How to respond to these changes is a question that Indigenous Greenlanders are answering for themselves. With the implementation of the Self-Government Act in 2009, Greenlanders won control of their domestic policy from Denmark. The Danish government still controls matters of defense and foreign policy, but now the Greenlandic parliament is poised to set policy on matters like the economy and the environment in the best interests of its people. The rate and scale of climate change is more apparent in the Arctic than at lower latitudes, and these changes are already having dramatic effects on Greenlandic livelihoods. But Greenlandic culture has proven to be resilient to climatic and colonial pressures in the past, and many Greenlanders are optimistic about their future.
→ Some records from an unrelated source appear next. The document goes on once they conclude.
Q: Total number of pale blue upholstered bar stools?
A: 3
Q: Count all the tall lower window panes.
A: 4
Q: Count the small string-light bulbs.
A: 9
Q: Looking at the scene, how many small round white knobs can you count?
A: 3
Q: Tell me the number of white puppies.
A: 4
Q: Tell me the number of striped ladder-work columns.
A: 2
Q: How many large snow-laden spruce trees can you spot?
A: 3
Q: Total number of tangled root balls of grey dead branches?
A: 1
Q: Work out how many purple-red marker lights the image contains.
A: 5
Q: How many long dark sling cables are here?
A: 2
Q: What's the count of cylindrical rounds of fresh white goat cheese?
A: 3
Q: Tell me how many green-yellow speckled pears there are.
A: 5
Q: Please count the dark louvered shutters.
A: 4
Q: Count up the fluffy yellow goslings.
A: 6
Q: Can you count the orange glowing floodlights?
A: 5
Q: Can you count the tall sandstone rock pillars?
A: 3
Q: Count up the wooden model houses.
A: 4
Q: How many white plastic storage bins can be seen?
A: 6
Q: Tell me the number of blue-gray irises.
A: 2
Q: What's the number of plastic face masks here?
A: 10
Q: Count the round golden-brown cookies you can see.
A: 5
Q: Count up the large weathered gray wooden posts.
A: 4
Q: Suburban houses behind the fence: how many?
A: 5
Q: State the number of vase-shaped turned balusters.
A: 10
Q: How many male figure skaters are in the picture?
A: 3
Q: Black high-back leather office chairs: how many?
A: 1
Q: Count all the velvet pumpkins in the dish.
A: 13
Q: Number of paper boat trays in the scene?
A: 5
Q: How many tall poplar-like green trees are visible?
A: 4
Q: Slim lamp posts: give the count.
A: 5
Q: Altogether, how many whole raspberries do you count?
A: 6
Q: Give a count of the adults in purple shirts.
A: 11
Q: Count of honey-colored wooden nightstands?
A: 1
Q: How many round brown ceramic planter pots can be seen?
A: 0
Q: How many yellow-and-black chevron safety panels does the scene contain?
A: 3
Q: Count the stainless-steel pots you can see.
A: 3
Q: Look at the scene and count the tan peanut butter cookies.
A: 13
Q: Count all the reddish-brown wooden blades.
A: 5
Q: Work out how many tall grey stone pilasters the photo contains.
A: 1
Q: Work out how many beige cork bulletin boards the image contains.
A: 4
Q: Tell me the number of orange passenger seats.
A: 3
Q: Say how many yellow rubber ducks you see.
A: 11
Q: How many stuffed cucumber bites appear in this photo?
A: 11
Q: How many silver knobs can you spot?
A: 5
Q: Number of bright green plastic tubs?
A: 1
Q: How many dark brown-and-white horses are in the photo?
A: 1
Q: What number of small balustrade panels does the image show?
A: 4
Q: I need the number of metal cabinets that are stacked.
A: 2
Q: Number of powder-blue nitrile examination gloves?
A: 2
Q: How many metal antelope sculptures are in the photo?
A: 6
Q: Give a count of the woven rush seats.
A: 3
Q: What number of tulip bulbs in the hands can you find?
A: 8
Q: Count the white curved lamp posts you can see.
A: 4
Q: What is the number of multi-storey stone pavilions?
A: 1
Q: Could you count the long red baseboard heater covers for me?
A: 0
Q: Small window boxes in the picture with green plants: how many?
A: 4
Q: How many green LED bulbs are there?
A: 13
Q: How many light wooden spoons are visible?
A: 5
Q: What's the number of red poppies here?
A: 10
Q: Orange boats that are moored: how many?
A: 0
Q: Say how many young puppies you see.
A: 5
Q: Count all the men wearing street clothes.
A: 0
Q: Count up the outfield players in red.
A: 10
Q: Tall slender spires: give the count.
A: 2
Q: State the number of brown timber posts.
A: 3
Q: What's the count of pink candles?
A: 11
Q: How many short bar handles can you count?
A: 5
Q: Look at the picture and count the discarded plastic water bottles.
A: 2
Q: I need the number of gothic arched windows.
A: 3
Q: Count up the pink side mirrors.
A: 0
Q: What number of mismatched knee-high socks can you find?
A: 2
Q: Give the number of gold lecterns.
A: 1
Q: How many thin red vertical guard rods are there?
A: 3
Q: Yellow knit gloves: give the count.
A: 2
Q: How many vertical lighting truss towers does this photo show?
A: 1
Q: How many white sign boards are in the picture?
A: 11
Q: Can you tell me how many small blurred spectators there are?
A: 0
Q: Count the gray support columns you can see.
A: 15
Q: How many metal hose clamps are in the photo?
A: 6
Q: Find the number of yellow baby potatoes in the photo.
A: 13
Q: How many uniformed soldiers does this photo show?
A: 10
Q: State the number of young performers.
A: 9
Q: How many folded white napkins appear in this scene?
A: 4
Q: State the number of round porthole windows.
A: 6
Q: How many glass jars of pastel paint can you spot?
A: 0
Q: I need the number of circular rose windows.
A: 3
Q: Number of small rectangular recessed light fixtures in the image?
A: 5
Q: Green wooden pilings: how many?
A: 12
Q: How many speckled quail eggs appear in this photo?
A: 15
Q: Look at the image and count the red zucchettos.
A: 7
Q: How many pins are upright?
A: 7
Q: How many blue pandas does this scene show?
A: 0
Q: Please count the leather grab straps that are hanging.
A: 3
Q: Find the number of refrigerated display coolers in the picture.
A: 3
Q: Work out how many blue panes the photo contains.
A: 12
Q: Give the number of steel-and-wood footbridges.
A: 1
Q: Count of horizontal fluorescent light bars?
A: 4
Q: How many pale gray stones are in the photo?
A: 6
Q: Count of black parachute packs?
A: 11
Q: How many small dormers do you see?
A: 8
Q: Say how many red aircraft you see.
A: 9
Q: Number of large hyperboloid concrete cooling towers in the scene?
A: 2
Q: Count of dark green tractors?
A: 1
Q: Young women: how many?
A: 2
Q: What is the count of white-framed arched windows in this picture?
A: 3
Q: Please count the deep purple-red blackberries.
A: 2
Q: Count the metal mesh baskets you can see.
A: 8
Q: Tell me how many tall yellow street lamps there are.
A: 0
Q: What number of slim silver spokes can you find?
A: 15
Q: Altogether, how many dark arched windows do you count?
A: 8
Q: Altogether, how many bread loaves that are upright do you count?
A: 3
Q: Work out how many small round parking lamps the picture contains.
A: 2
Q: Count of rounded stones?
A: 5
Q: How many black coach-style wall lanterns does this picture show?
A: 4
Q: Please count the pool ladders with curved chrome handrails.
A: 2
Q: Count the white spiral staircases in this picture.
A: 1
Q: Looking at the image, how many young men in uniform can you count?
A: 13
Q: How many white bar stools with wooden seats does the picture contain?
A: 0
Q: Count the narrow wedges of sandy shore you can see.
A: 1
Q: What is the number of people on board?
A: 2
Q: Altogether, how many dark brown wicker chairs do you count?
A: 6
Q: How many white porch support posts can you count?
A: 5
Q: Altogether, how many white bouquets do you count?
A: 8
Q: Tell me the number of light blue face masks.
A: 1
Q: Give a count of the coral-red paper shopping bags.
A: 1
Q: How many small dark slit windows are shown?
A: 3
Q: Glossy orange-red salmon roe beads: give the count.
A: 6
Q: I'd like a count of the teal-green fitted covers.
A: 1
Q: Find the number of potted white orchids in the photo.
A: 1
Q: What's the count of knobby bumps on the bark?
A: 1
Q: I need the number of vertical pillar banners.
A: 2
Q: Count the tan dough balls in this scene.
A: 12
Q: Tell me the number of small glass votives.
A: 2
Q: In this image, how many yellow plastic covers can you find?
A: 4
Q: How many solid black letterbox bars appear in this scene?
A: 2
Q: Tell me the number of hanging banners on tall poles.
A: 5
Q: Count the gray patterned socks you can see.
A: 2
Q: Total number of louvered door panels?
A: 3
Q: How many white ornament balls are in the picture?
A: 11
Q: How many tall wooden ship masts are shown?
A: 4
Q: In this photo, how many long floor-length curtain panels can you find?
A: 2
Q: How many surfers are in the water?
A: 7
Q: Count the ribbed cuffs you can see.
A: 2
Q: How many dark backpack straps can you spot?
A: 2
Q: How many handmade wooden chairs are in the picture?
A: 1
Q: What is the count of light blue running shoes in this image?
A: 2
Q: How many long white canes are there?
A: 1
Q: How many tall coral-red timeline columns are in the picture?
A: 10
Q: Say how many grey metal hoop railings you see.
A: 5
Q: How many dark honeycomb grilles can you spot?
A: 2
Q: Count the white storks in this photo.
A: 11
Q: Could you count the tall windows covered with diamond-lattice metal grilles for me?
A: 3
The melting ice affects Greenlanders in a number of ways. Without sea ice, many methods of traditional subsistence hunting are increasingly untenable; hunting on ice, for example, becomes increasingly dangerous as the ice melts, thins, or disappears altogether. Melting ice does come with new opportunities, though: fishing on boats for species like halibut becomes more possible because of the effects of climate change. But this new opportunity is not without its own climate-change-related risk: Icebergs calve more and more unpredictably, and the influx of freshwater from melting glaciers makes ocean currents faster and more turbulent. On land, melting glaciers are revealing potentially valuable mineral deposits, but are simultaneously exposing toxic and nuclear waste abandoned by American Cold War bases. This waste is a low-level concern now, but as the ice sheet continues to shrink, that concern may grow. For now, some Greenlanders are taking advantage of the warming climate by farming more vegetables and increasing sheep herds, but farming is both climate- and weather-dependent. Increasing climatic temperatures allow for increased precipitation and increasingly unpredictable weather. One summer might bring drought; another might bring endless rain. Each new opportunity in Greenland that comes as a result of climate change also comes with its own new risks in an unpredictable environment, as both Katie and Lela discovered during a summer snowstorm.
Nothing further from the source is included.